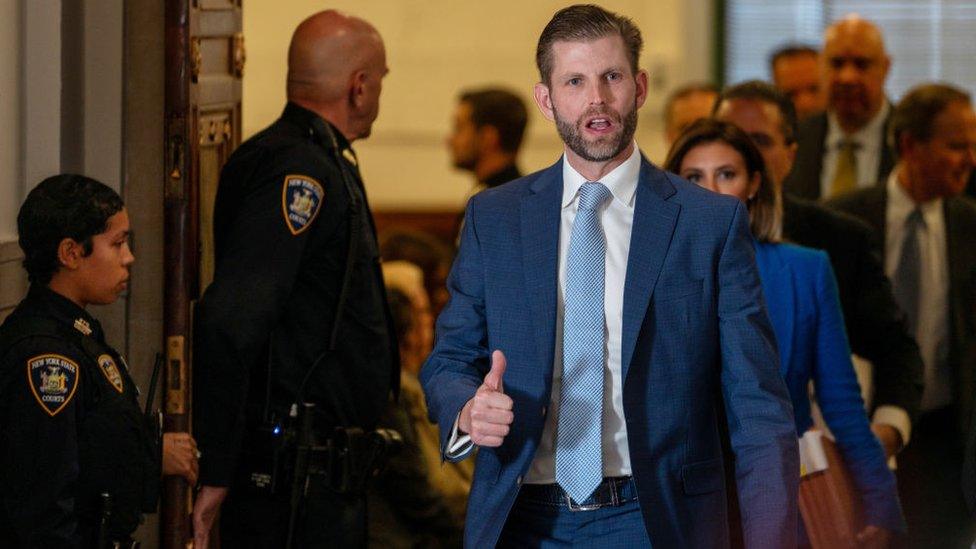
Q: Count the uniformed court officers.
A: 2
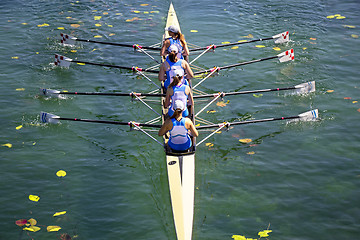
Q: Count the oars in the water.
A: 8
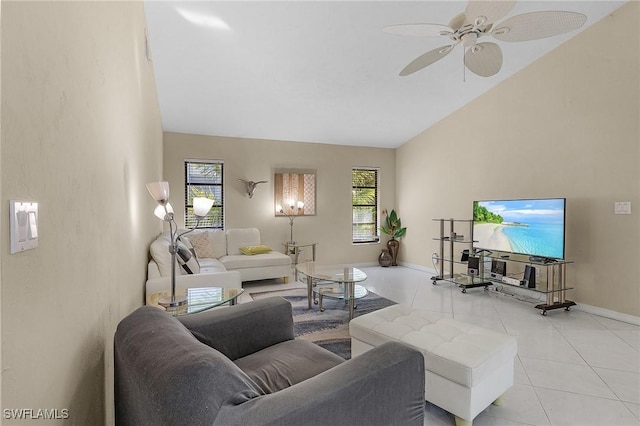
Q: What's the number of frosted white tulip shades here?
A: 6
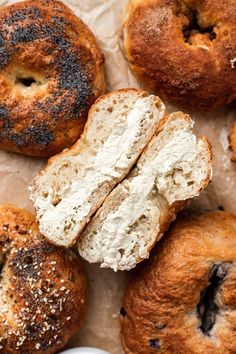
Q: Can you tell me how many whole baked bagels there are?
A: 4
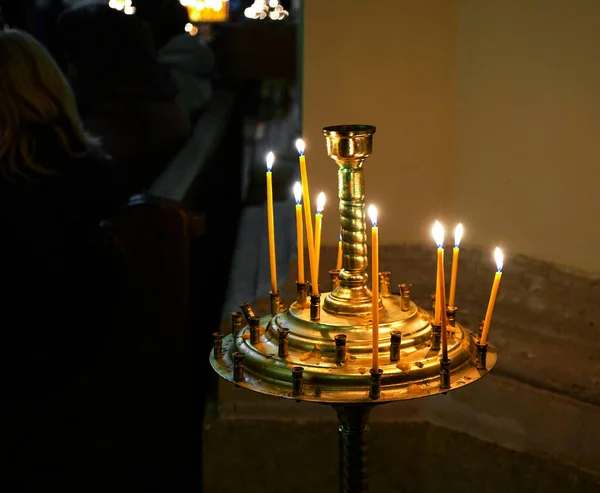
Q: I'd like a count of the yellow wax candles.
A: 10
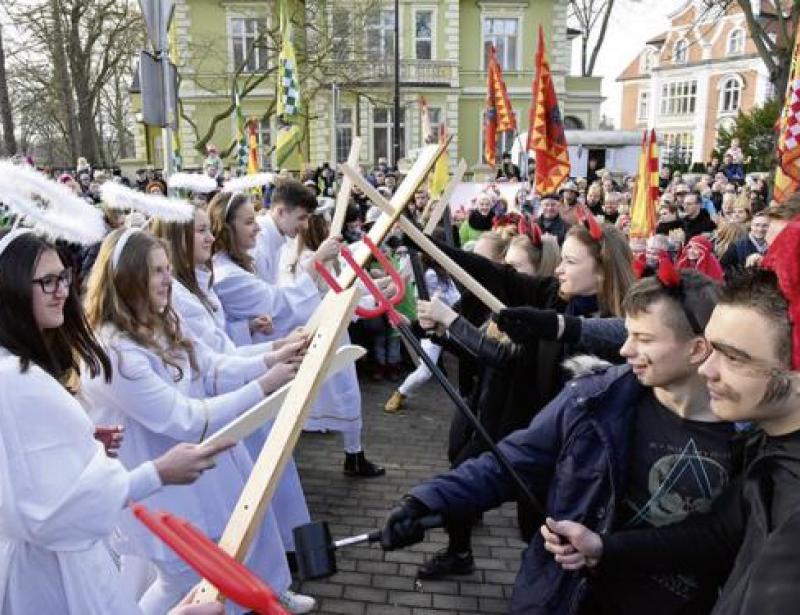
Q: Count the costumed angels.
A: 6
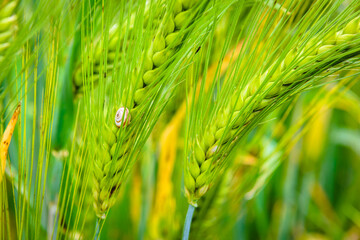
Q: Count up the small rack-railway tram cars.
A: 0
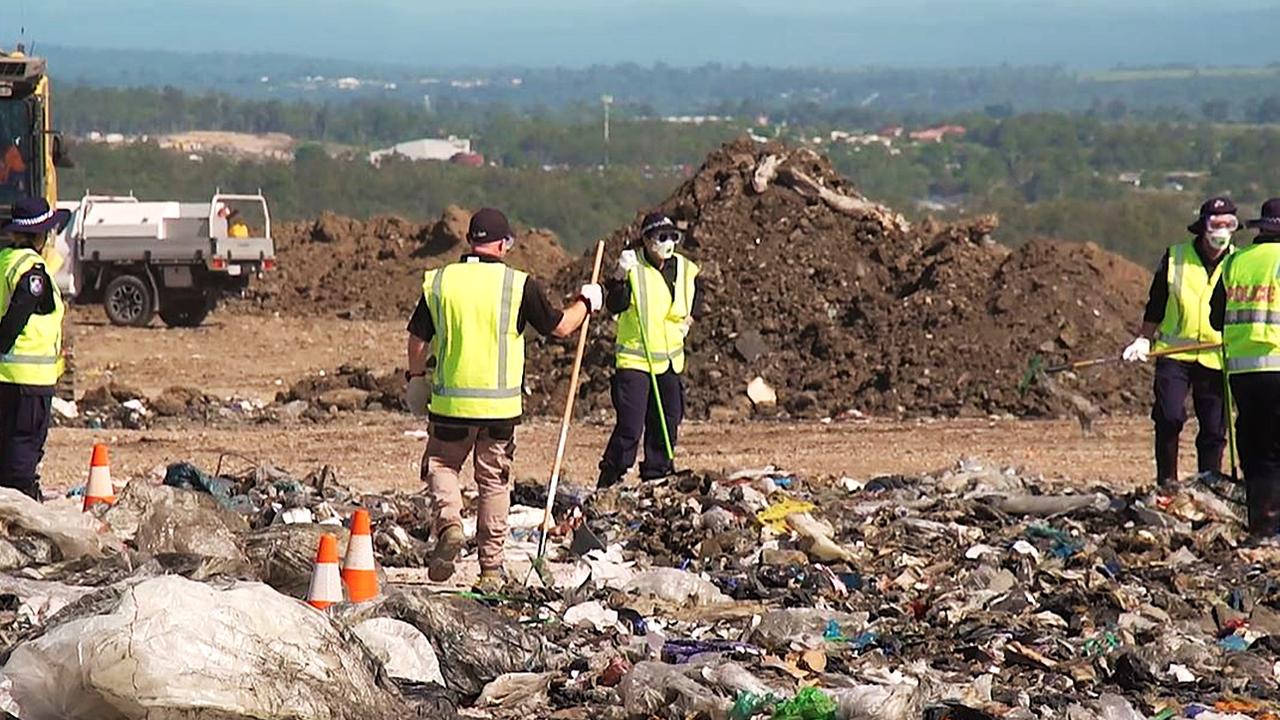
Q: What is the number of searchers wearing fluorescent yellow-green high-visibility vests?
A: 5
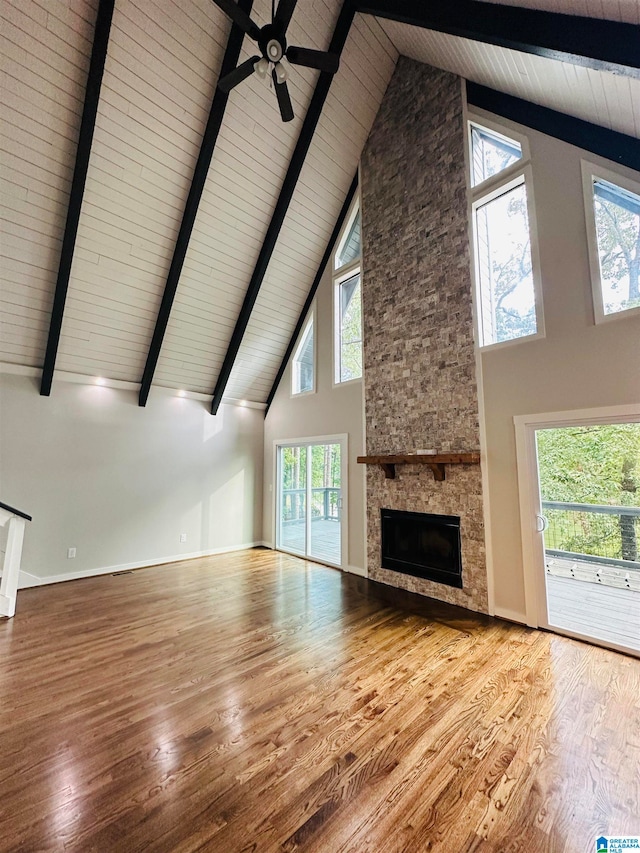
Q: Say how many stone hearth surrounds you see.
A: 1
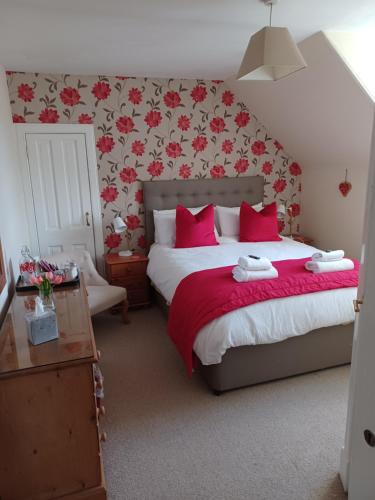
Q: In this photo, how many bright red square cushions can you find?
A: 2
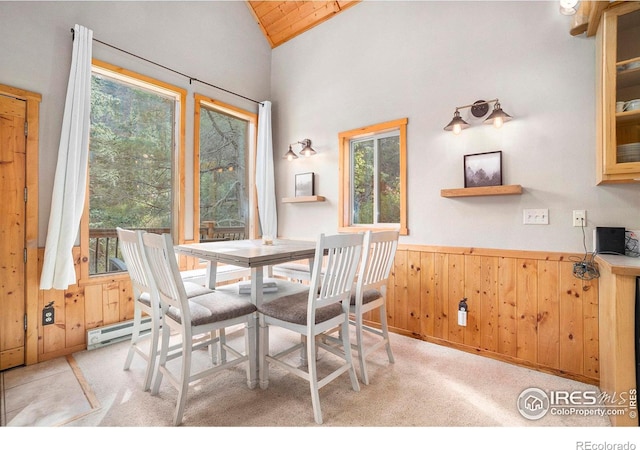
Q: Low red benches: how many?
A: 0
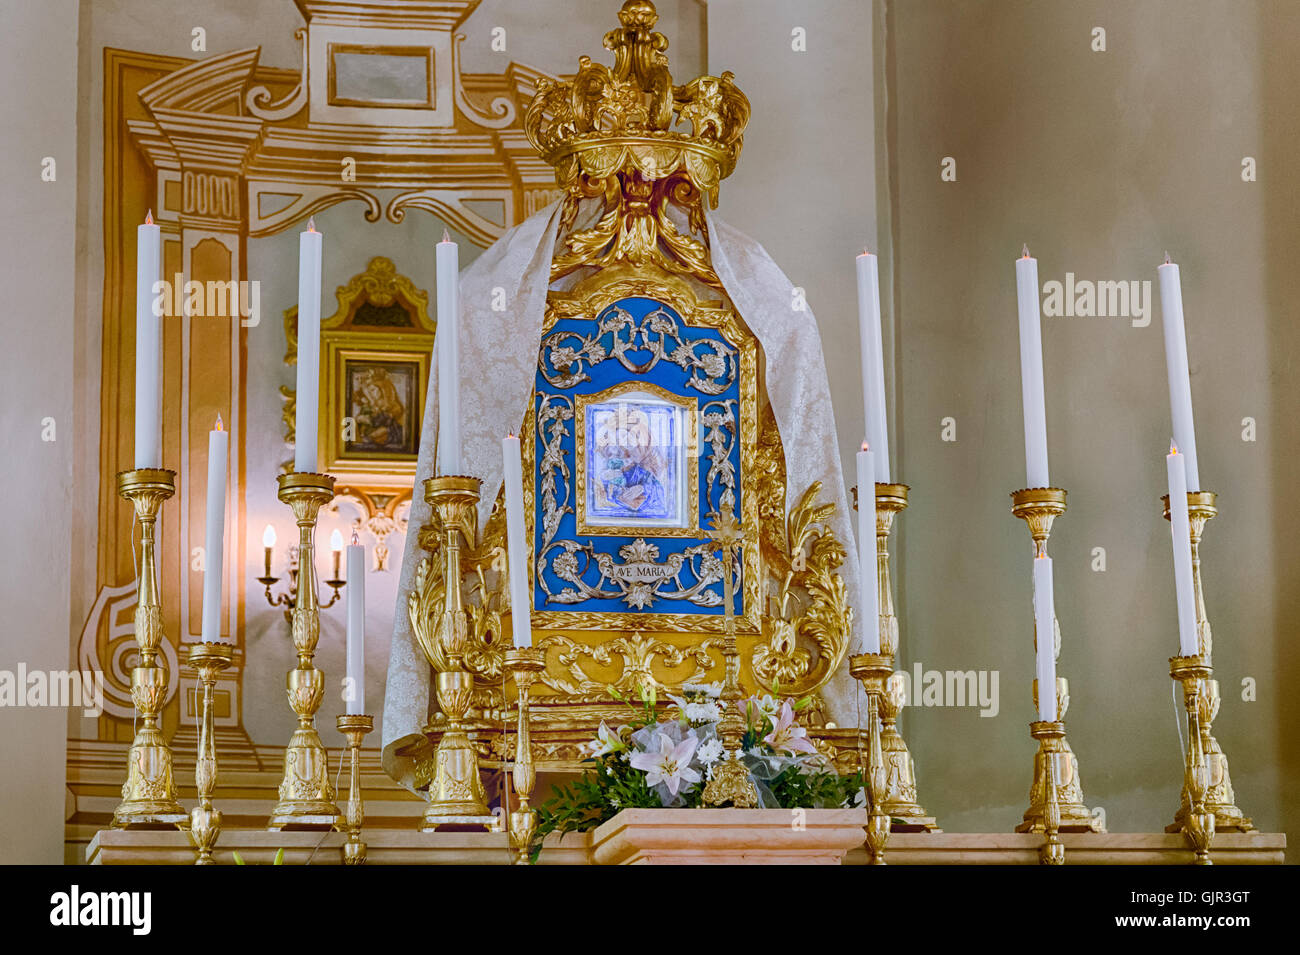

---+---

▶ WORK TO COMPLETE
Type the lines above out again exactly as they appear, skipping every picture.

▶ OUTPUT BELOW
Q: Count the uniformed court officers.
A: 2
Q: Count the oars in the water.
A: 8
Q: What's the number of frosted white tulip shades here?
A: 6
Q: Can you tell me how many whole baked bagels there are?
A: 4
Q: I'd like a count of the yellow wax candles.
A: 10
Q: Count the costumed angels.
A: 6
Q: Count up the small rack-railway tram cars.
A: 0
Q: What is the number of searchers wearing fluorescent yellow-green high-visibility vests?
A: 5
Q: Say how many stone hearth surrounds you see.
A: 1
Q: In this photo, how many bright red square cushions can you find?
A: 2
Q: Low red benches: how many?
A: 0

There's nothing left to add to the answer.